**TASK DIRECTIONS**
Locate the string "total" throughout the material and copy every line in which it occurs.

**MATERIAL PROVIDED**

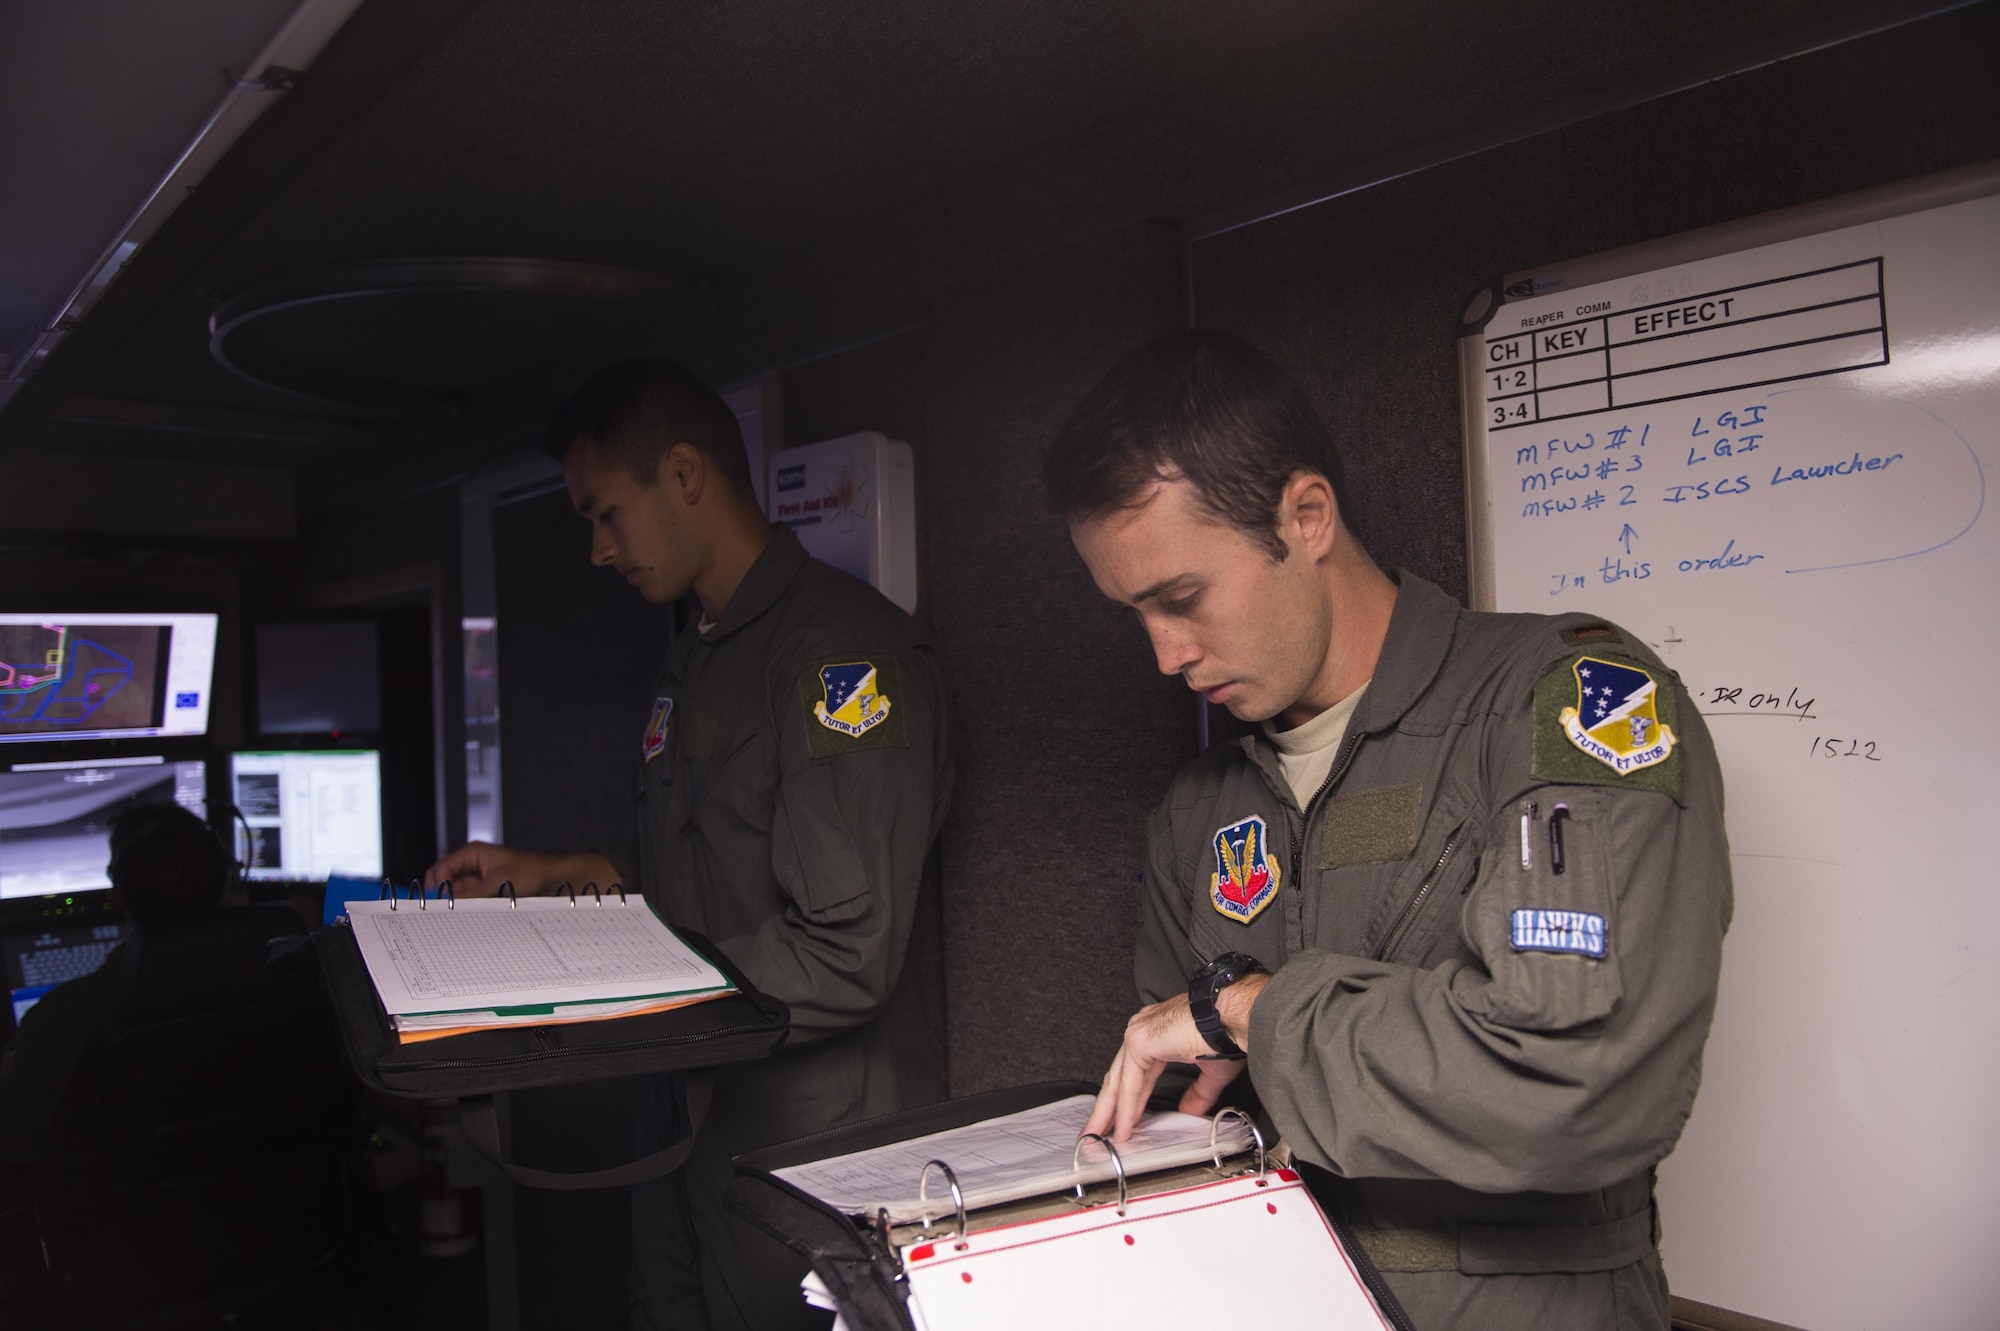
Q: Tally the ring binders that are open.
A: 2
==
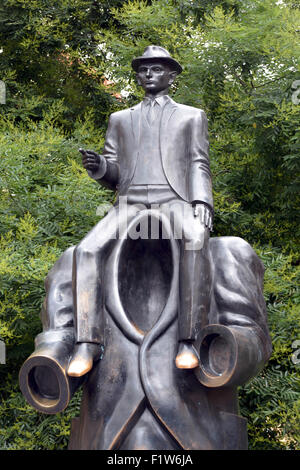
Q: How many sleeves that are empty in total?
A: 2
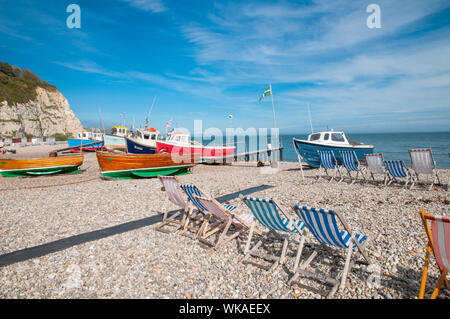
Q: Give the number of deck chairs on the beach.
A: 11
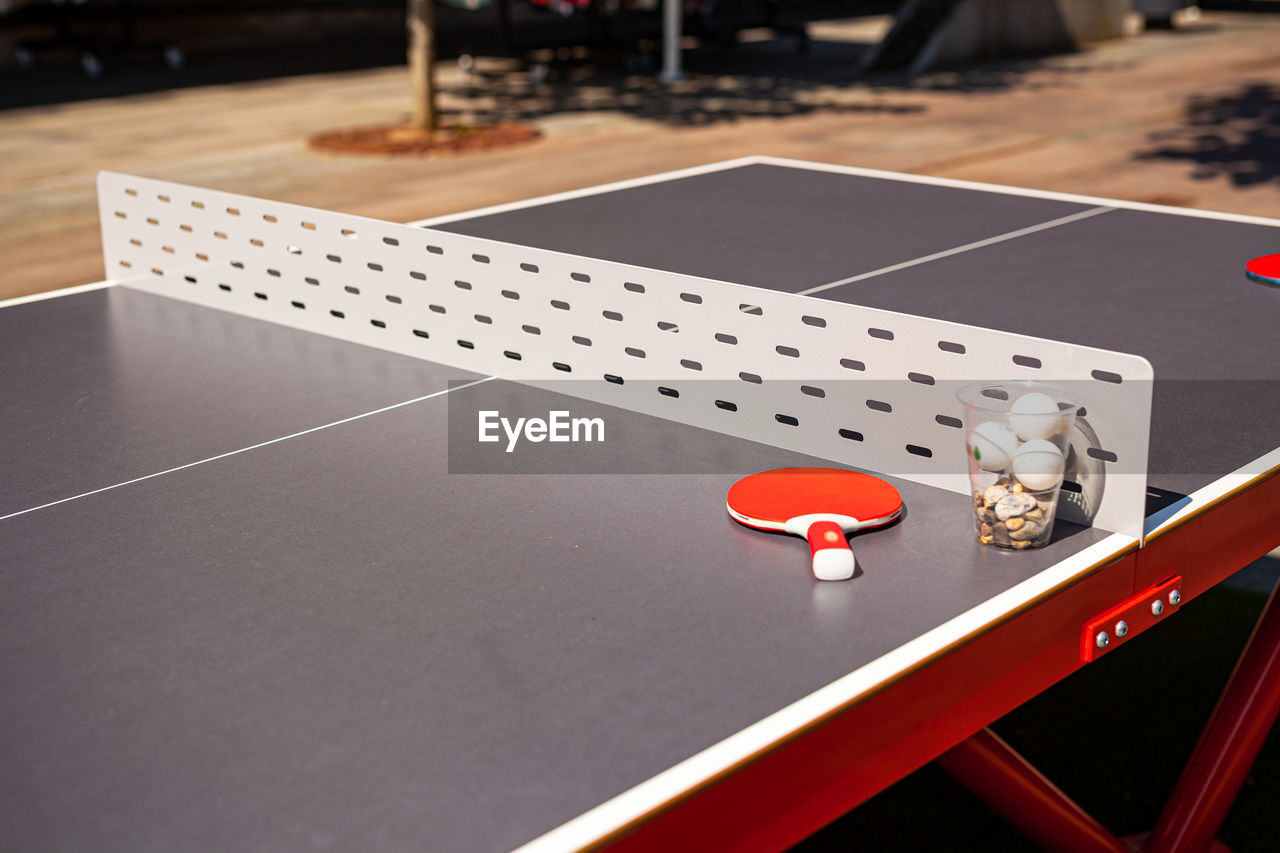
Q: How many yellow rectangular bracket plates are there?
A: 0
==
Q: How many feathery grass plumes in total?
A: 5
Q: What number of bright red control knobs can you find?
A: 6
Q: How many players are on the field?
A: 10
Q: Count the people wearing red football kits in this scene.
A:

**RESPONSE**
Q: How many sleeves that are empty in total?
Q: How many feathery grass plumes in total?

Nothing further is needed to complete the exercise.